Runtime readiness is only credible when its dependencies are represented explicitly and checked consistently.
Tellom can evolve capability and recovery posture while preserving predictable operator expectations.
Loss-prevention posture
Production continuity is continuity by design.
The runtime narrative now includes intent-before-effect checks, consistency verification, and blast-radius containment.
Operational actions are treated as intent transitions that must be proven by policy, readiness, and evidence before effect is accepted.
Tellom keeps a tight reconciliation loop so drift is surfaced early and can be corrected before user-visible confidence is raised.
Failure blast radius is intentionally bounded so incidents degrade gracefully and avoid spreading into unrelated control paths.
Platform depth signals
Runtime, governance, and recovery remain co-authored.
Layer and assurance signals give operators a compact view of what can execute next and why.

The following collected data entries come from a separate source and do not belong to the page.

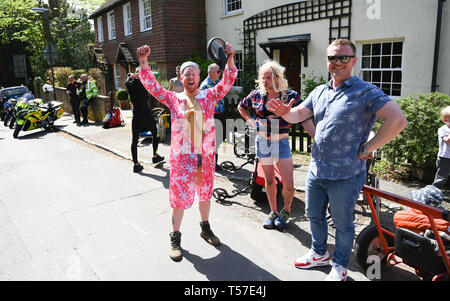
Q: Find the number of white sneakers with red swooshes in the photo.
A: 2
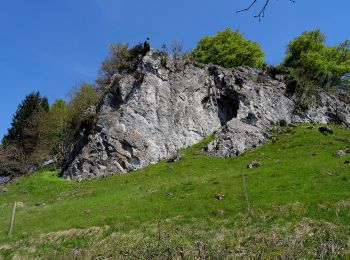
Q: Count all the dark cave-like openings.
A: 1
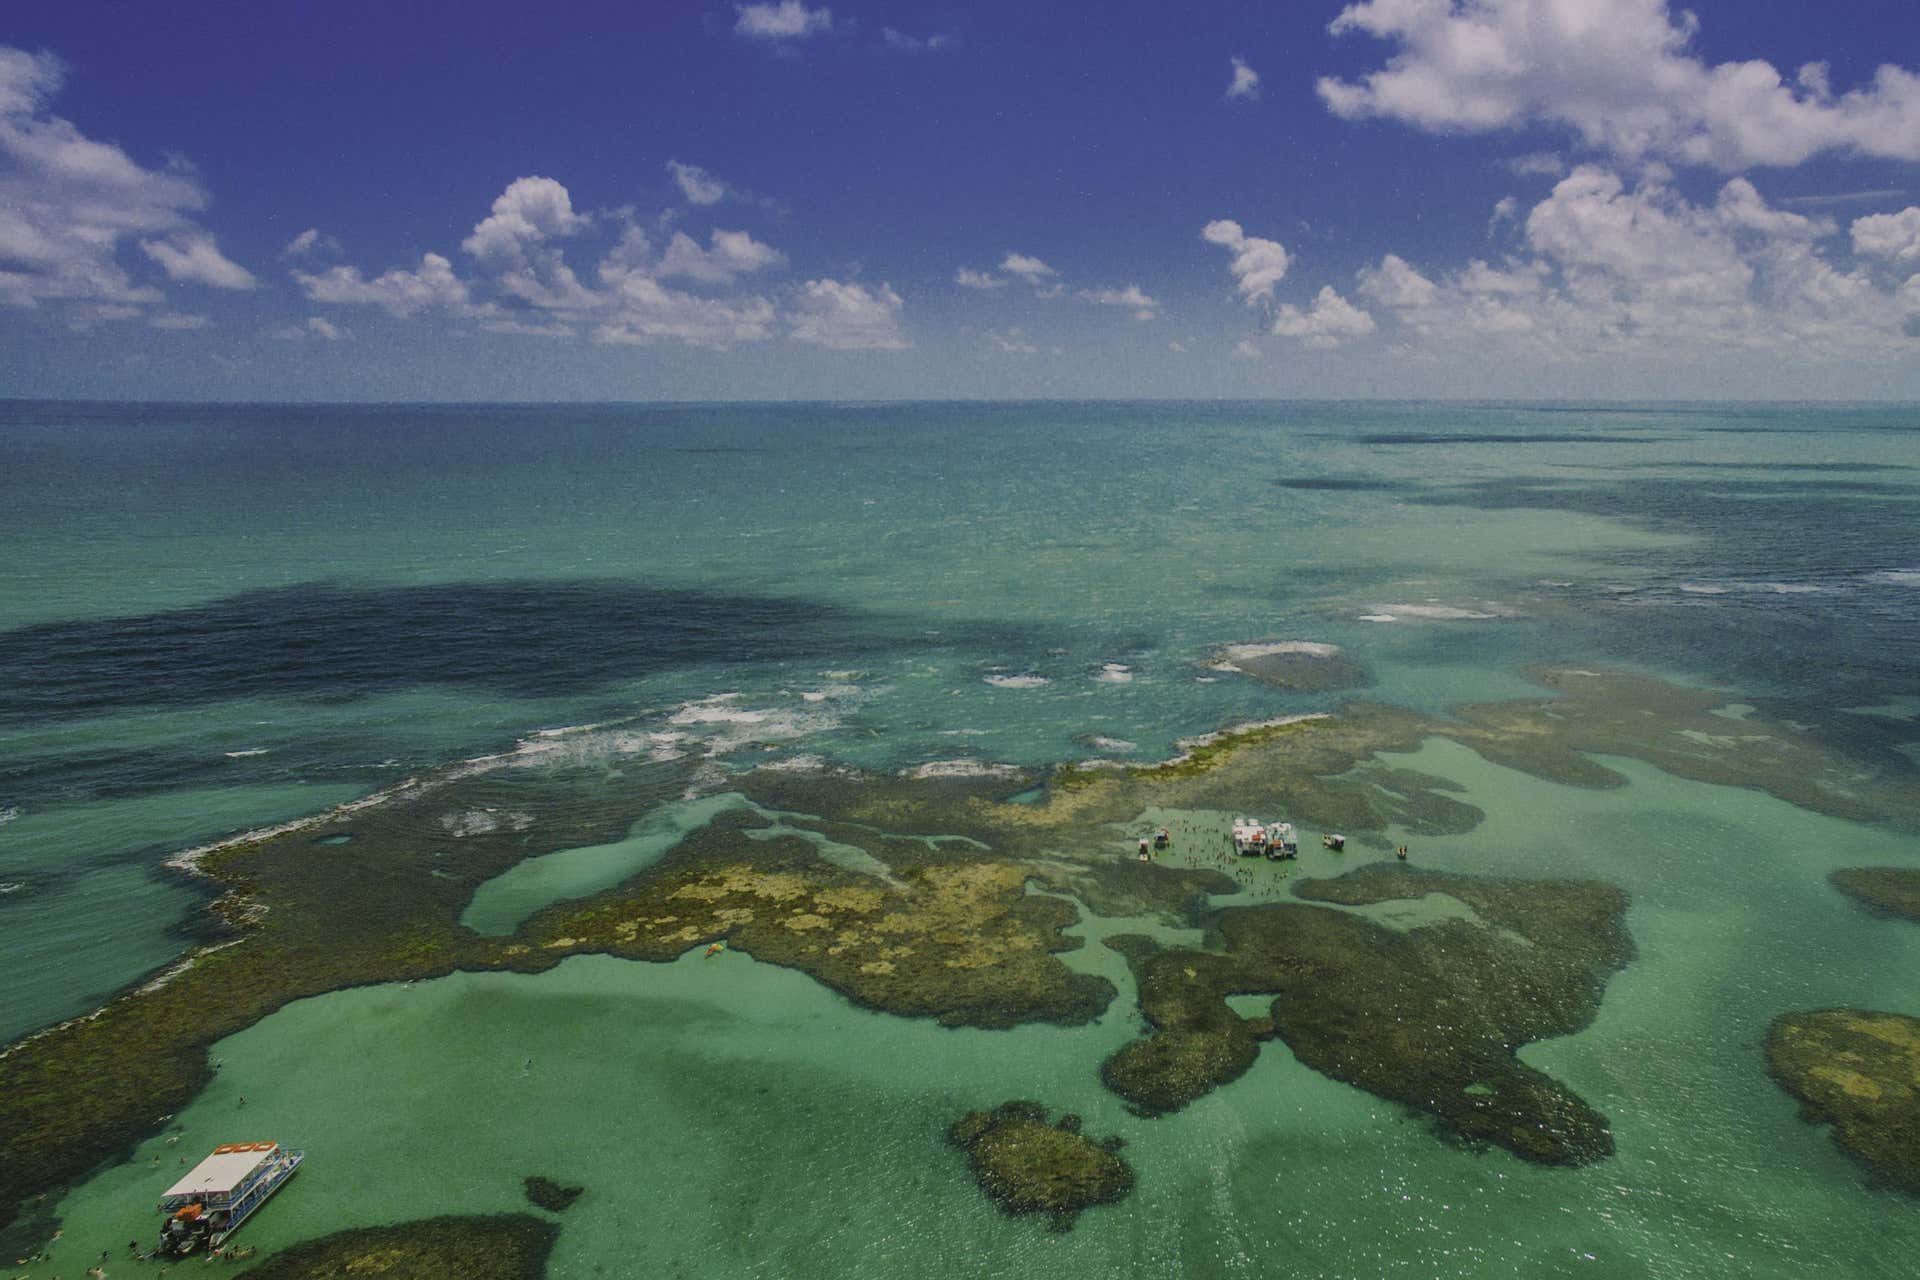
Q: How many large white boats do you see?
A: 3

Execution is where policy, lifecycle, and state transitions become concrete behavior, and where consistency checks are enforced.
Governance is enforced before mutation so authority boundaries remain enforceable under load and during degraded conditions.
Runtime effects are only applied after evidence checks establish intent safety and context.
Durable truth and runtime assertions are reconciled to prevent hidden state divergence.
Containment keeps recovery windows small, accountable, and auditable under pressure.
Recovery posture is explicit, prioritized, and sequenced for minimal runtime integrity loss.
Operational doctrine preview
The runtime is governed by platform doctrine.
These operational principles keep adaptation useful under partial failure and degraded states.
The platform prefers deterministic sequencing before autonomous behavior so operators can always audit why a state change occurred.
Every runtime move must pass governance checks first because unchecked execution is a silent reliability debt.
Scale is meaningful only where consistency and containment can be preserved under repeated pressure.
Tellom avoids opaque operational behavior. Every decision lane is intended to remain explainable without external artifacts.
Avoidable loss is treated as design debt. If a change can be bounded and verified differently, Tellom should choose that path.